HERRO read correction – part 2
In my last post, I explored HERRO’s ability to correct simulated ONT reads using genomes with a 5.2 kbp repeat. Each genome contained one instance of the repeat with a single-bp variant in the middle, and I assessed how well HERRO maintained that variant during its read correction. Importantly, the read length in that test was ~10 kbp, considerably longer than the repeat length. In this post, I examine the tougher scenario where the repeat is longer than the read length.

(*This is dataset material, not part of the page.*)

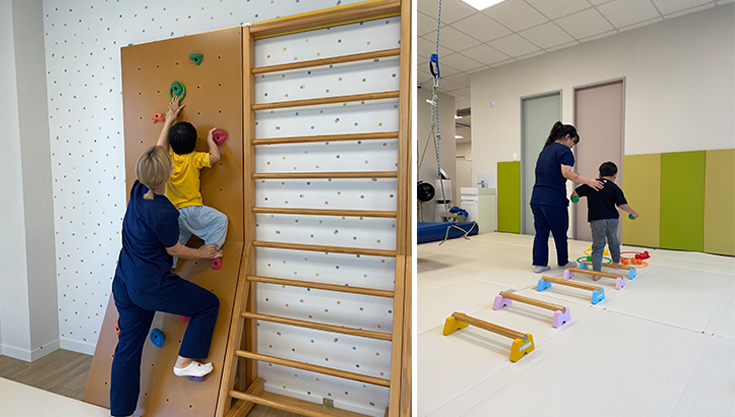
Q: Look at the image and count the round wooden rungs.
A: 10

Here is a plot of the results from my last test, where ‘HERRO success rate’ means how often the corrected reads that span the variant had the correct variant base:
HERRO did so well in that test that the plot isn’t very interesting, but I include it here for comparison with the results below.
Long exact repeat with 1 SNV
For this test, I started with the six artificial genomes used in the previous post, containing 1, 2, 4, 8, 16 and 32 copies of the 5.2 kbp rRNA operon. I then replaced each rRNA operon copy with a 46.3 kbp prophage1, making the repeat almost nine times larger. As before, I introduced a single variant in the middle of one repeat copy.

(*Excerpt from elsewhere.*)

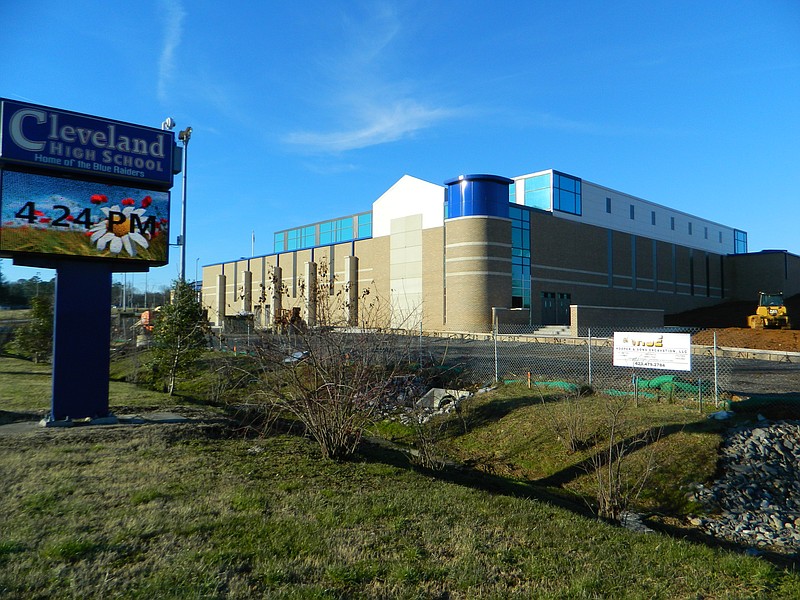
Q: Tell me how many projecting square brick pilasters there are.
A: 5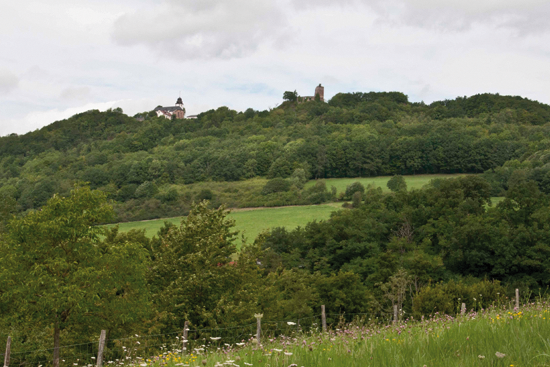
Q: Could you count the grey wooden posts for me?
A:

Now, the read length (~10 kbp) is considerably shorter than the repeat length. This could make HERRO’s job considerably more difficult, as all-vs-all read alignments will no longer be able to easily distinguish different repeat copies.
Here’s a plot of how well HERRO performed with this much longer repeat:2
At lower repeat copy numbers, HERRO usually got the variant base correct, but it started to falter when the repeat copy number reached eight and above.
99.9% identity repeat
Next, I wanted to see if HERRO could do better if the repeat wasn’t quite exact. For the instance containing the variant, I introduced additional variants at 1000 bp intervals, resulting in 47 total variants. This made the variant-containing repeat copy have ~99.9% identity to the other copies.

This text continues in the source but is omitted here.